But, in the Milio case, the court held (p. 641) that it was error to charge that "if a party has within his control a witness and that party fails to call that witness, the jury may infer, although they are not bound to do so, that the testimony of that witness would have been unfavorable to the party failing to call him". The court condemned (p. 642) that charge upon the ground that "the jury have no right to indulge in any speculation with respect to what the witness, if called, would have testified to" (quoted from Perlman v. Shanck, 192 App. Div. 179, 183). The court in the Milio case also said that "The failure to call a witness within the control of a party * * * never authorizes a jury to speculate as to what the uncalled witness would testify to" (p. 641) and that it may not be inferred "that the non-existent testimony would have been unfavorable to defendants" (p. 642). It does not seem to us that authorizing the jury, in appropriate circumstances, to draw an inference that the testimony of the witness would have been unfavorable, permits it to engage in unwarranted speculation. The inference is rather a logical, rational inference based upon the party's conduct in failing to call a witness within his control, who presumably would have been called to contradict the testimony of the adverse party's witnesses if he could truthfully have done so. The natural inference is that the witness was not called because he could not truthfully have contradicted the evidence offered by the other party. This inference may not properly be condemned as mere speculation. "The nonproduction of evidence that would naturally have been produced by an honest and therefore fearless claimant permits the inference that its tenor is unfavorable to the party's cause" (2 Wigmore on Evidence [3d ed.], § 285, p. 162). "The inference (supposing the failure of evidence not to be explained away) is of course that the tenor of the specific unproduced evidence would be contrary to the party's case, or at least would not support it" (op. cit., § 290, p. 179).

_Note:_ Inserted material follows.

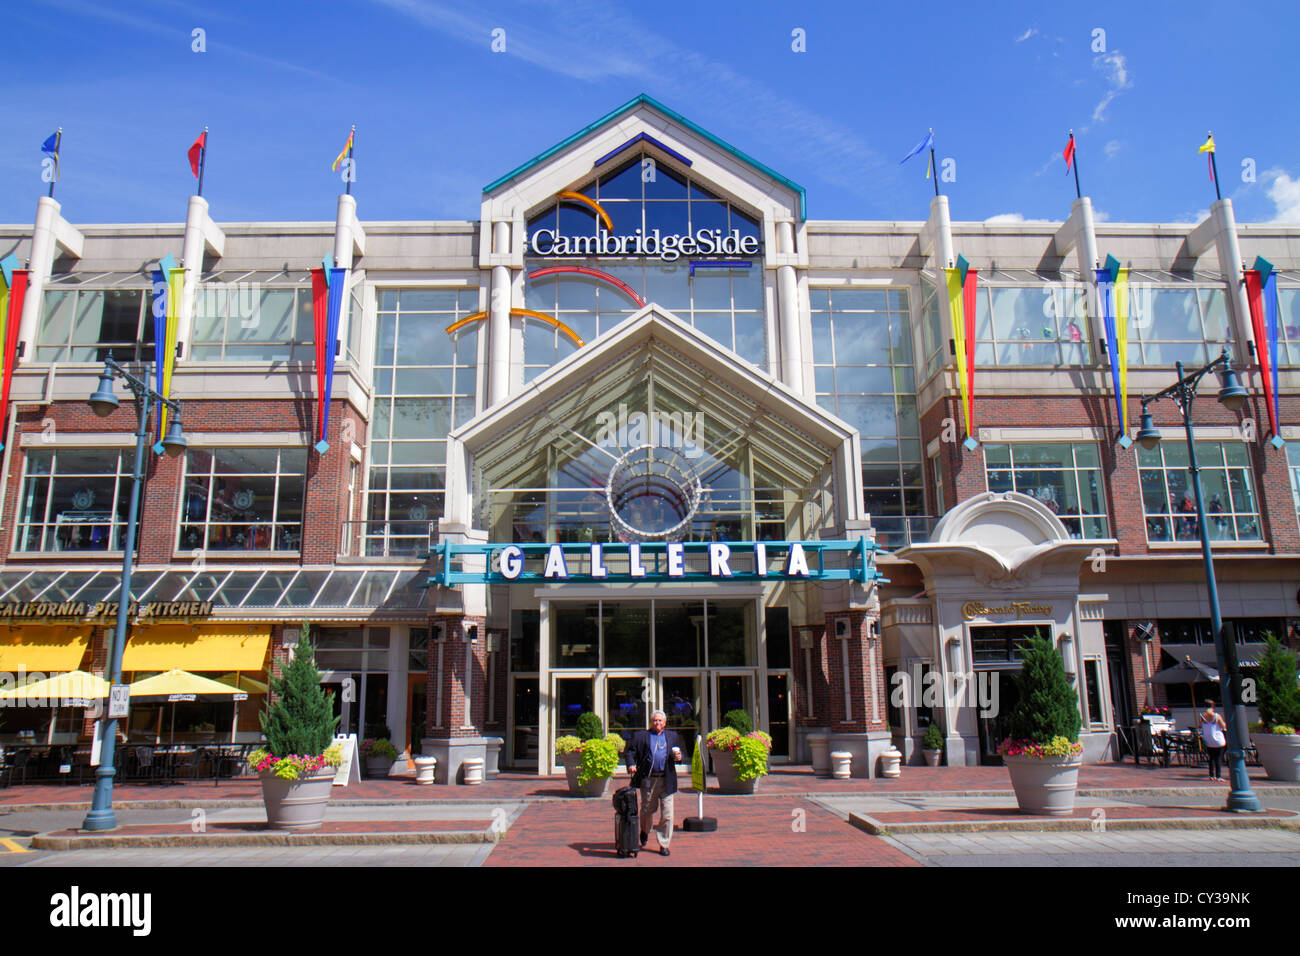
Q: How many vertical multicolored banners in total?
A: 6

Furthermore, there is an obvious gap in the reasoning of the Milio opinion. If no inference at all may be drawn by the jury as to the nature of the testimony which the witness would have given, if called, there is no basis for the jury's taking more strongly against the party, the evidence already in the case or for giving greater weight to it than it would otherwise have done.

It will be noted that Group v. Szenher ( 260 App. Div. 308, affd. 284 N.Y. 741, supra) was decided by the Appellate Division of the First Department, the same Appellate Division which had decided the Milio case, and that it was decided one year after the Milio case. In the Group case, it appeared that the defendant had called several witnesses as to the occurrence of the accident out of which the action had arisen but had failed to call his two daughters who had been in the car at the time. The Appellate Division held (pp. 308-309) that it was proper for the court to charge the jury that "the jury is permitted to consider that, if called, their testimony would not be favorable to this defendant". The court distinguished the Milio case upon the ground that, in that case, the defendant had rested at the close of the plaintiff's evidence and had called no witnesses. The decision in the Group case was affirmed without opinion by the Court of Appeals, after a full presentation of the point in the briefs of counsel ( 284 N.Y. 741). It has thus been settled by the Court of Appeals that, at least in a case in which the defendant did not rest at the close of the plaintiff's case but called witnesses on the question at issue, it is proper to permit the jury to draw an inference that the testimony of a witness under the defendant's control, who presumably had some knowledge of the subject but who had not been called by the defendant, would not have been favorable to him.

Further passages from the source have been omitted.